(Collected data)
Start of Block
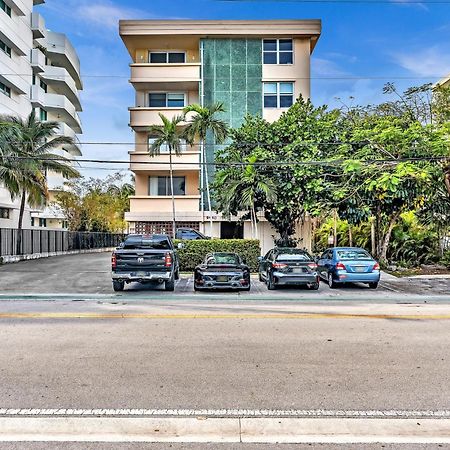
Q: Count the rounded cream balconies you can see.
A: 4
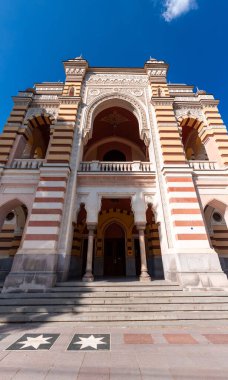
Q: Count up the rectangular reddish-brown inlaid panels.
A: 3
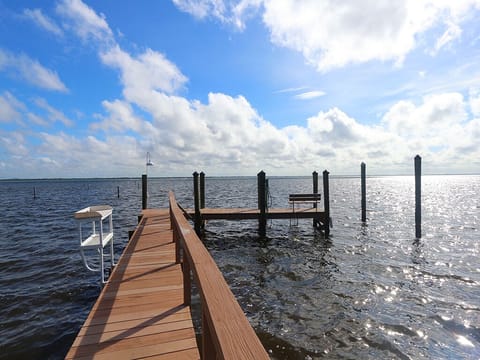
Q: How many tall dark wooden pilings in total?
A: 8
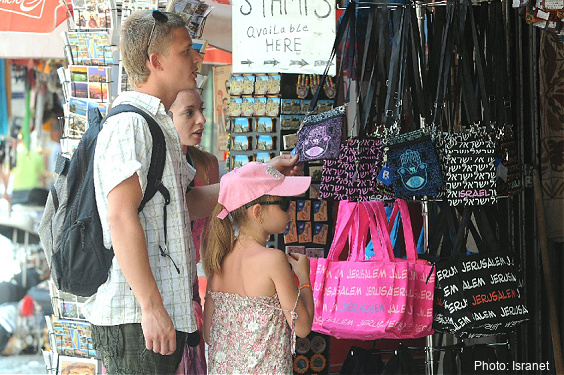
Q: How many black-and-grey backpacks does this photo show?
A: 1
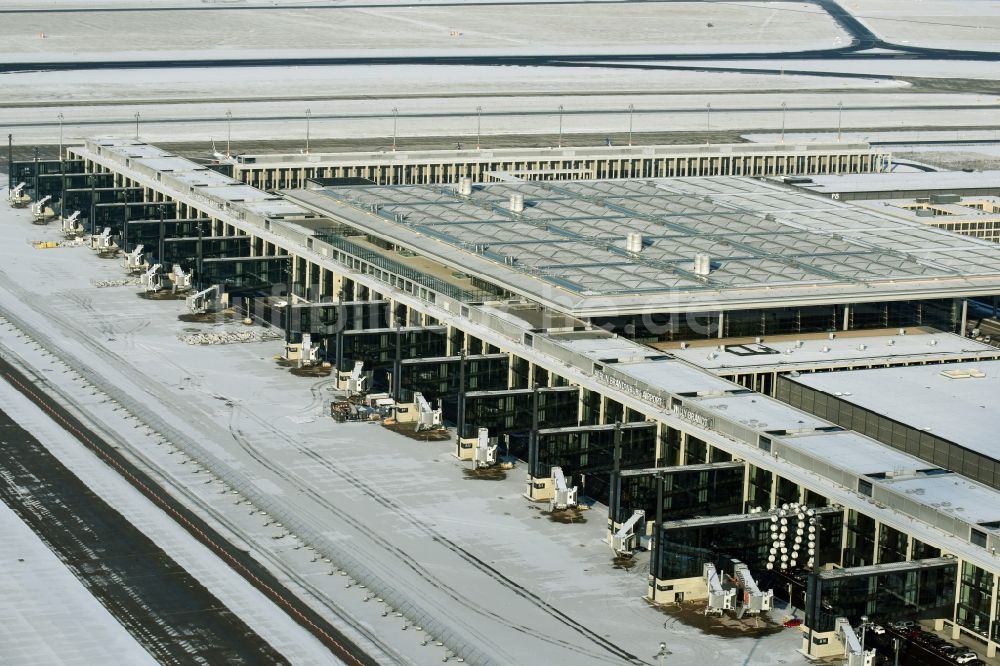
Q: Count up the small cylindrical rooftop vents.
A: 4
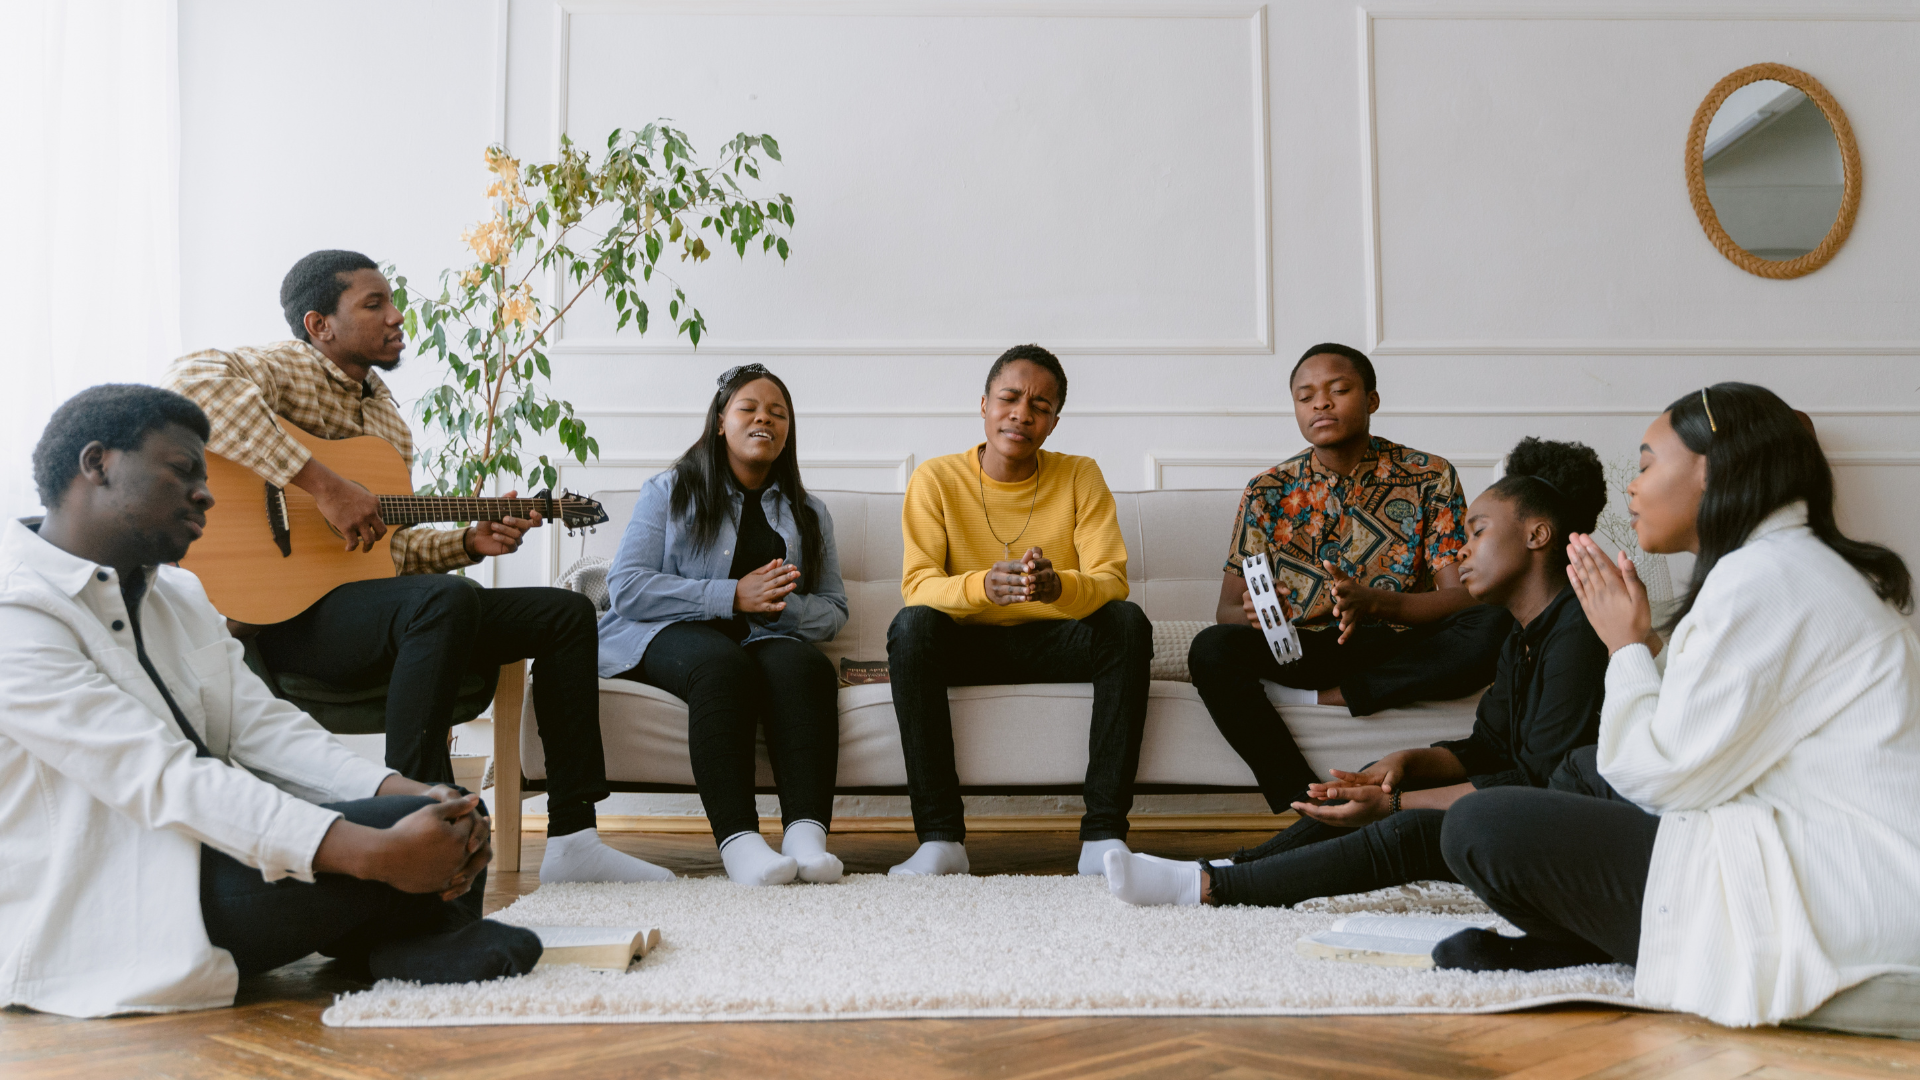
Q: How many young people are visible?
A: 7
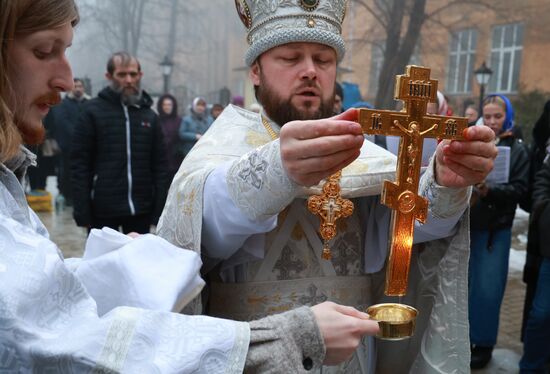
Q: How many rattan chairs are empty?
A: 0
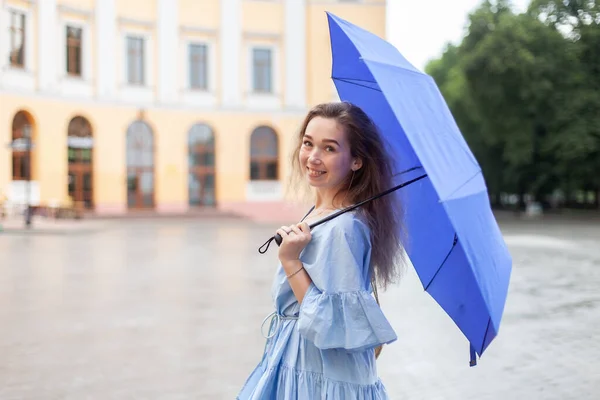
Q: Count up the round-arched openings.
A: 5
End of Block
» What is needed:
Which of the lines above contain "many"? Return them all.

» Answer to this exercise:
Q: How many tall dark wooden pilings in total?
Q: How many black-and-grey backpacks does this photo show?
Q: How many young people are visible?
Q: How many rattan chairs are empty?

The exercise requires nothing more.